HyperText Transfer Protocol

HTTP is the protocol of the web. It specifies rules for web clients to retrieve content from web servers. HTTP most commonly uses port 80. Traditionally, web browsers would use port 80 as the default port if left unspecified in the URL. However, recently browser developers have started to set the default port to 443, which often runs an encrypted of HTTP, called HTTPS. HTTP uses a series of requests generated by a client and responses generated by a server to enable flexible and efficient communication.

When we visit a page in a web browser, the browser sends an HTTP request to the application server. The server will send an HTTP response that contains the page's HTML, which describes the content of the webpage. The browser will then render the content from the HTML, request any additional resources specified in the HTML (such as images, JavaScript files, or CSS files), and display the final result to the user.

Example

Request:

GET /users?language=english HTTP/1.1
Host: www.example.com
Connection: close
Upgrade-Insecure-Requests: 1
User-Agent: Mozilla/5.0 (Windows NT 10.0; Win64; x64) AppleWebKit/537.36 (KHTML, like Gecko) Chrome/84.0.4147.125 Safari/537.36
Accept: text/html,application/xhtml+xml,application/xml;q=0.9,image/webp,image/apng,*/*;q=0.8,application/signed-exchange;v=b3;q=0.9
Accept-Encoding: gzip, deflate
Accept-Language: en-US,en;q=0.9

Response:

HTTP/1.1 200 OK
Server: nginx/1.14.0 (Ubuntu)
Date: Tue, 17 Aug 2023 17:47:30 GMT
Content-Type: text/html; charset=utf-8
Content-Length: 2739

<!DOCTYPE html>
<html>
    <body>
        <h1>Users</h1>
        <ul>
          <li>Alice</li>
          <li>Bob</li>
        </ul>
    </body>
</html>

Methods

Method Description
GET How a client (like a web browser) can ask for information from a web server.
POST The server has to process something or make a state change.
PUT Updates the content of a given resource with the client's input.
DELETE Removes the requested resource.
OPTIONS Returns the communication options allowed by the server, including the allowed methods that the server accepts.
HEAD Similar to GET, but only retrieves the HTTP headers of the page without the response body.
Note

It's entirely up to the server to determine how to interpret or handle the request. So it is possible to send data to a server via a GET request, something some phishing pages utilize to fall under the radar. Because of this, it is important not to solely rely on the method, but to verify its implementation as well with for example packet inspection.

Responses

Status Code Meaning
200 to 299 Success
300 to 399 Redirection
400 to 499 Client Error
500 to 599 Server Error
Note

Note that a page's status code can be set by the website developer. For example, accessing a document that requires authentication without being an authenticated user should usually respond with a 401 Unauthorized status. However, it is possible for the developer to program the application to respond with a 200 Ok response. Because of this, it is essential not to solely rely on the status code when determining if a user has access to a given resource or not.

URL Encoding

Web browsers interpret text within a URL in one of two ways:

  1. As raw text.
  2. As special characters that perform a particular function within the URL.

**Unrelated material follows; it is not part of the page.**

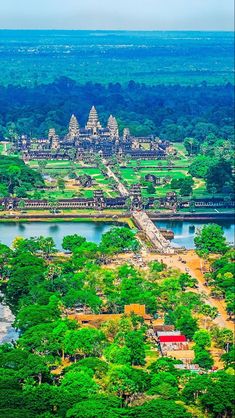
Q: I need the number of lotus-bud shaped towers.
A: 5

These special characters are:

Character Description
? The query string identifier, which starts a query string. Example: http://site.com?search
= Separates a parameter and value pair. Example: language=english
& Appends another parameter and value pair. Example: language=english&color=blue
/ Indicates hierarchical directory structure or http route. Example: http://site.com/folder/page.txt
. Part of a directory structure. A single period (.) represents the current directory and two of them (..) represents one parent up.
: Separates the protocol and port from the resource. Example: http://site.com
% Indicates a URL encoding character.

But what happens if we want to use a literal question mark as part of a URL? In order to allow this set of special reserved characters to be literal parts of the URL, we need to URL encode them.

URL Encoding works by replacing all forbidden URL characters with the "%" sign followed by the hexadecimal ASCII value of the specified character. For example, URL encoding would become URL%20encoding.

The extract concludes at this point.